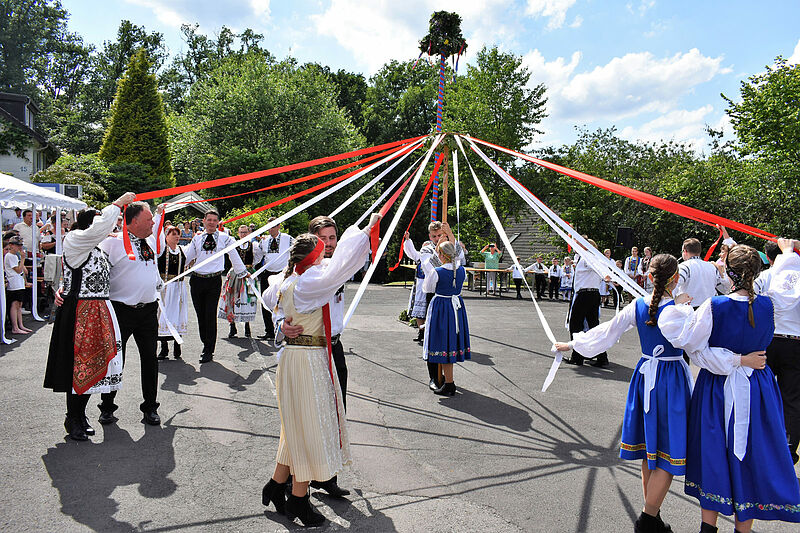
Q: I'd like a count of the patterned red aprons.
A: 1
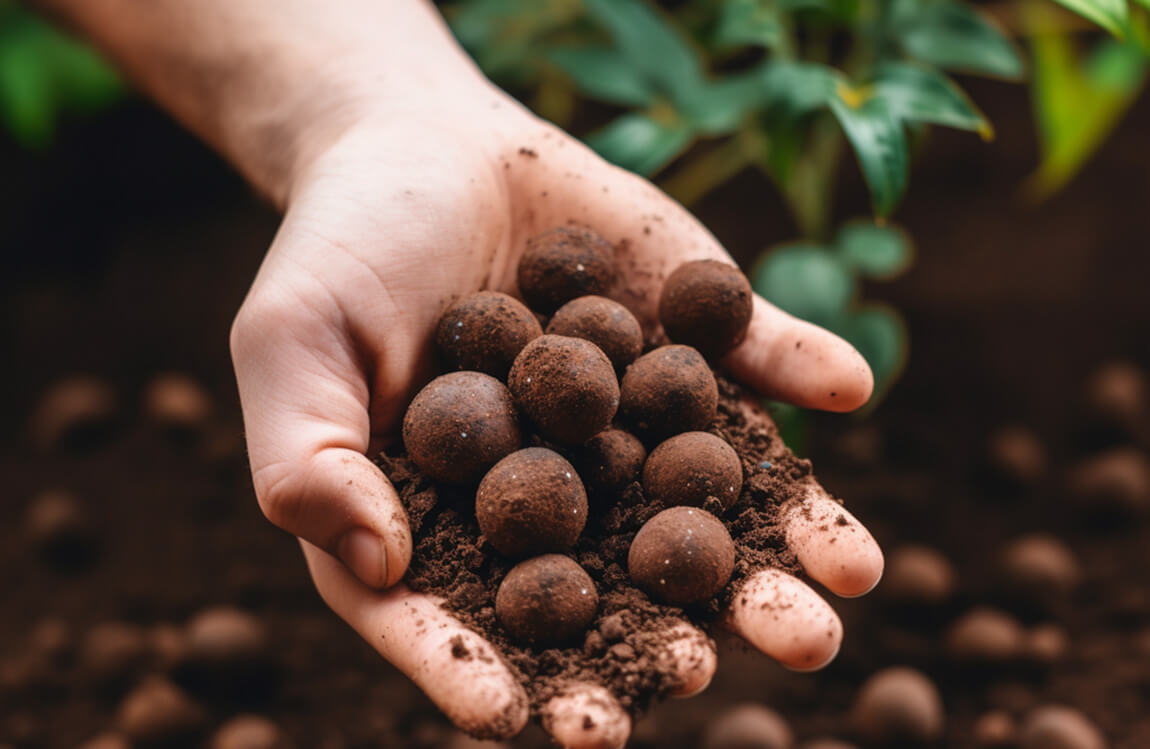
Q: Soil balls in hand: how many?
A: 12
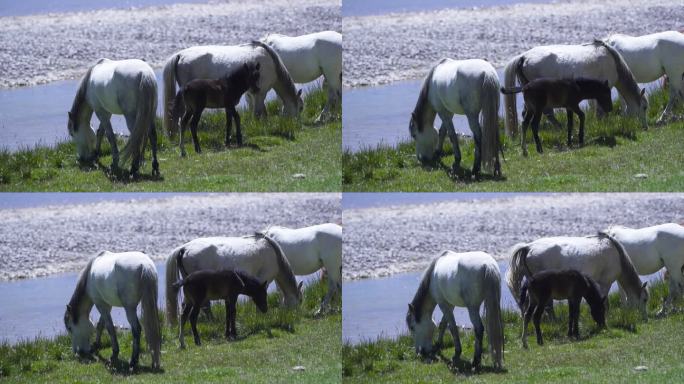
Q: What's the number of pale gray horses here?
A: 12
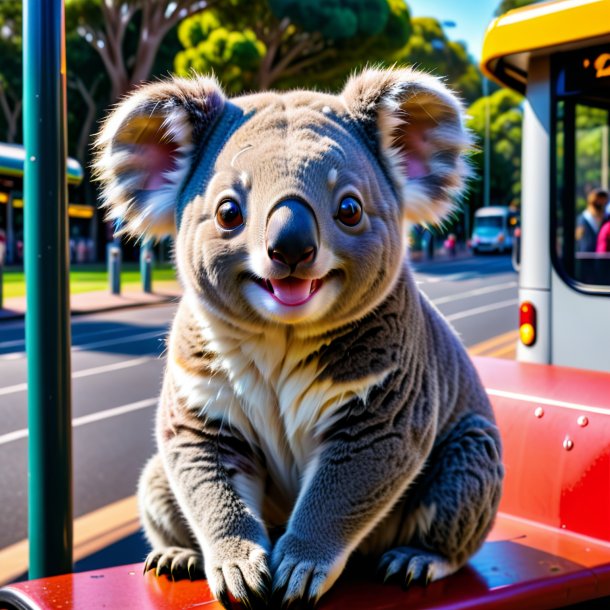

***

__Activity__
Restate the material above word for word, omitting the pictures.

__Answer for this exercise__
Q: I'd like a count of the patterned red aprons.
A: 1
Q: Soil balls in hand: how many?
A: 12
Q: What's the number of pale gray horses here?
A: 12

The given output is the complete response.